# YOUR INSTRUCTIONS
In the data below, find each line carrying the string "translucent" and copy it out.

# STUDY MATERIAL

--- START ---

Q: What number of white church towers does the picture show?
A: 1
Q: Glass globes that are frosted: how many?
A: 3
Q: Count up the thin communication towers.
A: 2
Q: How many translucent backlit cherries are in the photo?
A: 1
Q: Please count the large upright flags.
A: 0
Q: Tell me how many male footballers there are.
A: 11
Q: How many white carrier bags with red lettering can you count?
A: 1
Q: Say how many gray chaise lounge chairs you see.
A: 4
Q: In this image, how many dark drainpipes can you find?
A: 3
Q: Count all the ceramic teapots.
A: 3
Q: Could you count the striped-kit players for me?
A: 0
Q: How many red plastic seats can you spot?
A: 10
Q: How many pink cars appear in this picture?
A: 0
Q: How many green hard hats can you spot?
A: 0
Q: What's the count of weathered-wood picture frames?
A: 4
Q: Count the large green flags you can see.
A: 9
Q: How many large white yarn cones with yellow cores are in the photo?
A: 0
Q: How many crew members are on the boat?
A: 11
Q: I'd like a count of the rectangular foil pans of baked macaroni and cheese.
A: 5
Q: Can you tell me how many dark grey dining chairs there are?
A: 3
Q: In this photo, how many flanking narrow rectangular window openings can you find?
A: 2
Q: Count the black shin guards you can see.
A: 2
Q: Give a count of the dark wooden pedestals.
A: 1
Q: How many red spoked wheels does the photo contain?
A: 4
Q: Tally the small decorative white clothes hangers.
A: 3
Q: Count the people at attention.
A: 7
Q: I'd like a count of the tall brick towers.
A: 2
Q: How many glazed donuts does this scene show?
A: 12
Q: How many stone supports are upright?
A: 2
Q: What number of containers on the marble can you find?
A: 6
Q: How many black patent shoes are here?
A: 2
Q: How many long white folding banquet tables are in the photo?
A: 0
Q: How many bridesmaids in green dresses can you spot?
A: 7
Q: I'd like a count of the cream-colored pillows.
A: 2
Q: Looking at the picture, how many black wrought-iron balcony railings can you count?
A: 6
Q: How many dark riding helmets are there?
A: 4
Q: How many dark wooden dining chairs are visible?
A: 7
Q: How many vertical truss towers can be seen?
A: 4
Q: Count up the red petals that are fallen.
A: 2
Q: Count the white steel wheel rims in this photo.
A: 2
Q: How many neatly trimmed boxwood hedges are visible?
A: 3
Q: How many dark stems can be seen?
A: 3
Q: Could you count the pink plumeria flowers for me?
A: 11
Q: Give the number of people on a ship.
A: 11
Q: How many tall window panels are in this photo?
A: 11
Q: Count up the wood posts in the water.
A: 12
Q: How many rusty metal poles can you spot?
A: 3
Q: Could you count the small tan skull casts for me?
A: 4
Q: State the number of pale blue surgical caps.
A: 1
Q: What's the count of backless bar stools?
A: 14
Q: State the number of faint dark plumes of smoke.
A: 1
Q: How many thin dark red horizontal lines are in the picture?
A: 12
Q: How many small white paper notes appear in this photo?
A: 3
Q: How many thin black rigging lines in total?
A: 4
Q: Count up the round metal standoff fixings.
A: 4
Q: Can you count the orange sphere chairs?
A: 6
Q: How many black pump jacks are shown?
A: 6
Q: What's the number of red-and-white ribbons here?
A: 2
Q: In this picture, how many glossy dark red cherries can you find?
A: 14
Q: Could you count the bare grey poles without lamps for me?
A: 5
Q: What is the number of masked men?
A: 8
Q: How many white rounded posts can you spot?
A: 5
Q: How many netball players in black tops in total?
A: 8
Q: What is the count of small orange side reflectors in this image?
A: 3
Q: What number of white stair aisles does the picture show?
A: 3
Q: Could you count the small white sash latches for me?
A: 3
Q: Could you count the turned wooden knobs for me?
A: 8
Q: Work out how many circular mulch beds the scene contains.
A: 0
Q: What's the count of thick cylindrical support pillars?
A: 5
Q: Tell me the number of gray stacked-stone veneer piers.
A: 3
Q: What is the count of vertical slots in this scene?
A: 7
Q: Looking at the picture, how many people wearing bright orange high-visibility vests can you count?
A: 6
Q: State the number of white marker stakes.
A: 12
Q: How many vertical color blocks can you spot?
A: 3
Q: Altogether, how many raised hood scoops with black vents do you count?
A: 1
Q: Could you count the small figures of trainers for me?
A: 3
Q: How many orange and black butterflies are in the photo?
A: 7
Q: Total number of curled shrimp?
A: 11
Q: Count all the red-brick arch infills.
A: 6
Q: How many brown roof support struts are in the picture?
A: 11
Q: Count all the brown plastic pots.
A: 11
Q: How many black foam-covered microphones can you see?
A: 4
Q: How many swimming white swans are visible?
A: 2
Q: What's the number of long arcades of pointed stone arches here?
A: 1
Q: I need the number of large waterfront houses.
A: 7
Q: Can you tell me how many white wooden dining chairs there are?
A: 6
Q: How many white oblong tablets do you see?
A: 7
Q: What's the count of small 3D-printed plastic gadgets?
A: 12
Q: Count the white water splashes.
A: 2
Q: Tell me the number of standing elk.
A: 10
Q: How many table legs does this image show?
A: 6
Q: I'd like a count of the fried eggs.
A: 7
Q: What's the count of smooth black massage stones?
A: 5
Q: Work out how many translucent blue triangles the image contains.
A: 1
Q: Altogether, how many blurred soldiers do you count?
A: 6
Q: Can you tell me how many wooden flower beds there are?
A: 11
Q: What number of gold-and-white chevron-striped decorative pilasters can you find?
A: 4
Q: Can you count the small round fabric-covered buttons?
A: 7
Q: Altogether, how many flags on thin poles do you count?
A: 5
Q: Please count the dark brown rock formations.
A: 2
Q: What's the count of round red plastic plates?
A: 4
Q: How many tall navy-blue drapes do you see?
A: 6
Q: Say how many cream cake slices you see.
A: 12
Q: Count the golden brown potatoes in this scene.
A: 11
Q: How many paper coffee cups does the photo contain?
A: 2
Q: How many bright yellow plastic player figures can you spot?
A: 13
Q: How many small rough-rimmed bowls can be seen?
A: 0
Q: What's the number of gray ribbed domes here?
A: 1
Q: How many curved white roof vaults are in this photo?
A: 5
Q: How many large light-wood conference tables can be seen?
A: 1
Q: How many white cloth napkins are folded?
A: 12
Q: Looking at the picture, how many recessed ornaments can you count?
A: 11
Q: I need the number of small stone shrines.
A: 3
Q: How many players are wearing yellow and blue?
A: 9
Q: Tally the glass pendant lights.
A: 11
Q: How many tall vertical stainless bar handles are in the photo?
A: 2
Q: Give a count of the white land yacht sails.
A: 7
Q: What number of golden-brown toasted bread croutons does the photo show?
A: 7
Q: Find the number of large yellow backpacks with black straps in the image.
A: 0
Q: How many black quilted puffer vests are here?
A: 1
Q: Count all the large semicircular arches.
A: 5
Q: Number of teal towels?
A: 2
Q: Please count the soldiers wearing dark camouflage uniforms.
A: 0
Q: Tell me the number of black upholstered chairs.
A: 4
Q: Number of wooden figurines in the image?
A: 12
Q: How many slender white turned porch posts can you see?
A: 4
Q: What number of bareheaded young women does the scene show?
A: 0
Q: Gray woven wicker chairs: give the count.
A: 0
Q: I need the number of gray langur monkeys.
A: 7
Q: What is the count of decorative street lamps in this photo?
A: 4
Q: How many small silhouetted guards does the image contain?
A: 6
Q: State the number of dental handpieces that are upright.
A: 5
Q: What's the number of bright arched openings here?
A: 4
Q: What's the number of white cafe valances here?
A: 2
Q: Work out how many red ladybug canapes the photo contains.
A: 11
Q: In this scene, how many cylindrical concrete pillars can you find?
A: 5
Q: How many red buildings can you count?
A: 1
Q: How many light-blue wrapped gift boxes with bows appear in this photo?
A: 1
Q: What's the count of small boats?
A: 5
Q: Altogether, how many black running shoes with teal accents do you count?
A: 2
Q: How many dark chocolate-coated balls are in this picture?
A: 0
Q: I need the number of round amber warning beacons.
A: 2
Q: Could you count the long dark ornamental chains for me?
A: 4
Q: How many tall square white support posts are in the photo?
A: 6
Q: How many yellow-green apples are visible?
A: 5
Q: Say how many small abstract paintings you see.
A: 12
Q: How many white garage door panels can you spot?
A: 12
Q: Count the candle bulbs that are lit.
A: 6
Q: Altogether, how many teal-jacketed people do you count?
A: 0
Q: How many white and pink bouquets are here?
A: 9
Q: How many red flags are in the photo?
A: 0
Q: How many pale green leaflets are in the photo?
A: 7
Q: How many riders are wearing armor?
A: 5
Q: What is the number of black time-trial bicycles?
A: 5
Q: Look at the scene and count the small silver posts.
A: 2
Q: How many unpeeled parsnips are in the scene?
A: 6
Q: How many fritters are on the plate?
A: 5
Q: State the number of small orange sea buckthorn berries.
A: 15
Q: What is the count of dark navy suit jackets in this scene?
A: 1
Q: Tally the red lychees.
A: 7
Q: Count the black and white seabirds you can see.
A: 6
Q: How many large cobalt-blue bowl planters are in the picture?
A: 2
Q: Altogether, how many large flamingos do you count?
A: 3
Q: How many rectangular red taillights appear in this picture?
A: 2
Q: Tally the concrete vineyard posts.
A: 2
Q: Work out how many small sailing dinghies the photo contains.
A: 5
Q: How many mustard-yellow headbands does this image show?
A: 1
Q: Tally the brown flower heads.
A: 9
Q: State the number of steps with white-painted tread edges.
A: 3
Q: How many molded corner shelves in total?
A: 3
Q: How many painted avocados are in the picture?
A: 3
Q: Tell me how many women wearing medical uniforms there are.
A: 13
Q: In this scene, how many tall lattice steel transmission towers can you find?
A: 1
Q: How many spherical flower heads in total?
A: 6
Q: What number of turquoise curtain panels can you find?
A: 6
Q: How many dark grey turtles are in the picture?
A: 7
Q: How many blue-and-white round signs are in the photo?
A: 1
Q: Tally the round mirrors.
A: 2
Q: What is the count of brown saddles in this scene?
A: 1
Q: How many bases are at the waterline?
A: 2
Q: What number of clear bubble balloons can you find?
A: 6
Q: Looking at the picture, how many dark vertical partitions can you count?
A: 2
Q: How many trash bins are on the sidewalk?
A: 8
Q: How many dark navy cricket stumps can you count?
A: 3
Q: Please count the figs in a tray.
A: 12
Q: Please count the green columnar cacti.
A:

--- END ---

# THE ANSWER
Q: How many translucent backlit cherries are in the photo?
Q: Work out how many translucent blue triangles the image contains.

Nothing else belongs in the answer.